**What is expected**. Filter the entries, keeping every line with the string "many".

Data extract START

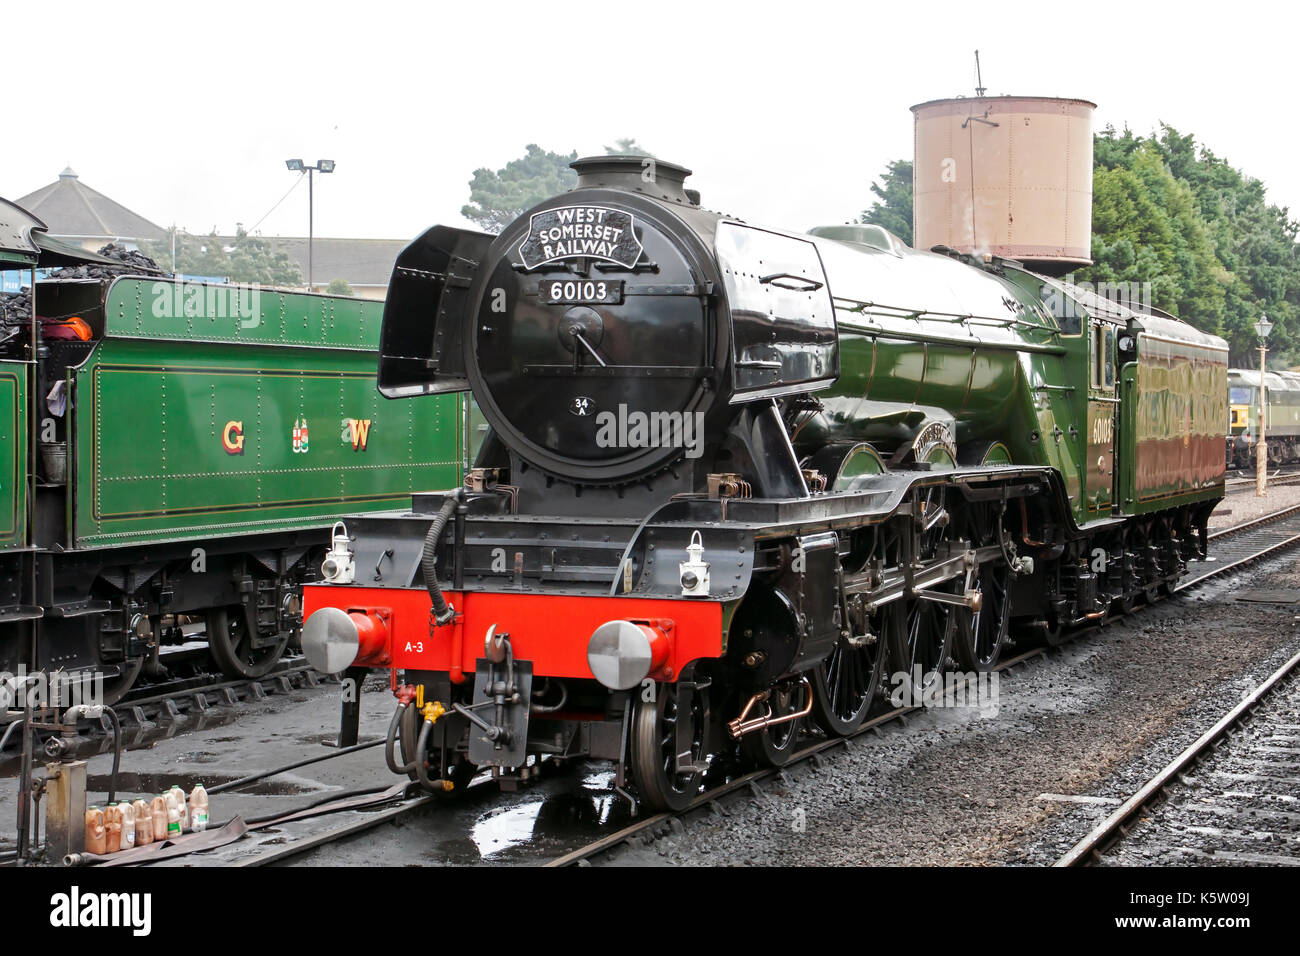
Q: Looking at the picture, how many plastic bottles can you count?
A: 8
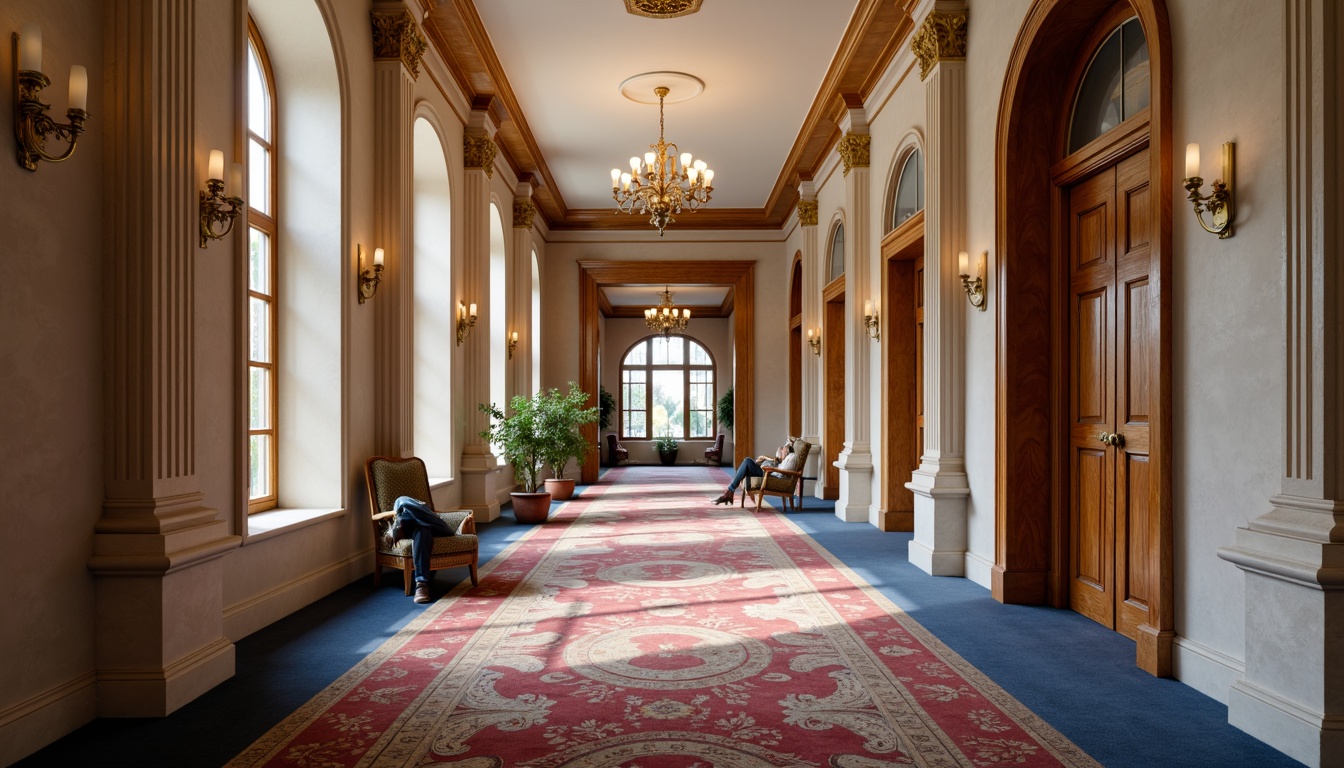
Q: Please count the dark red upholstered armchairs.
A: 2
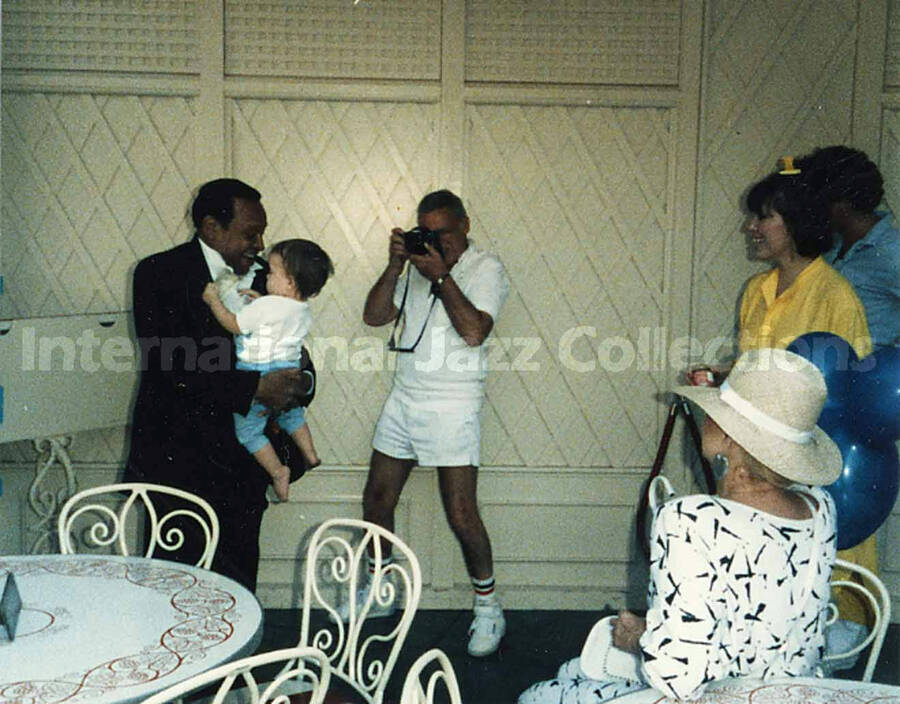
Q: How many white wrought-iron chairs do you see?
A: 5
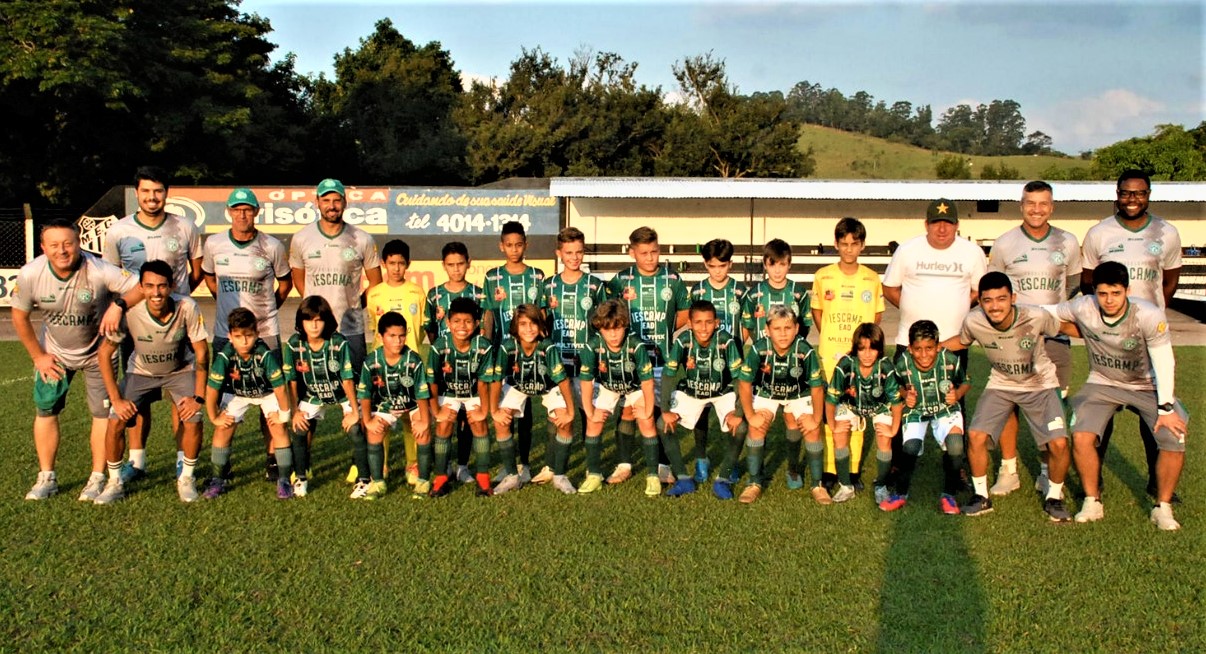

Data extract END

**Task answer**.
Q: Looking at the picture, how many plastic bottles can you count?
Q: How many white wrought-iron chairs do you see?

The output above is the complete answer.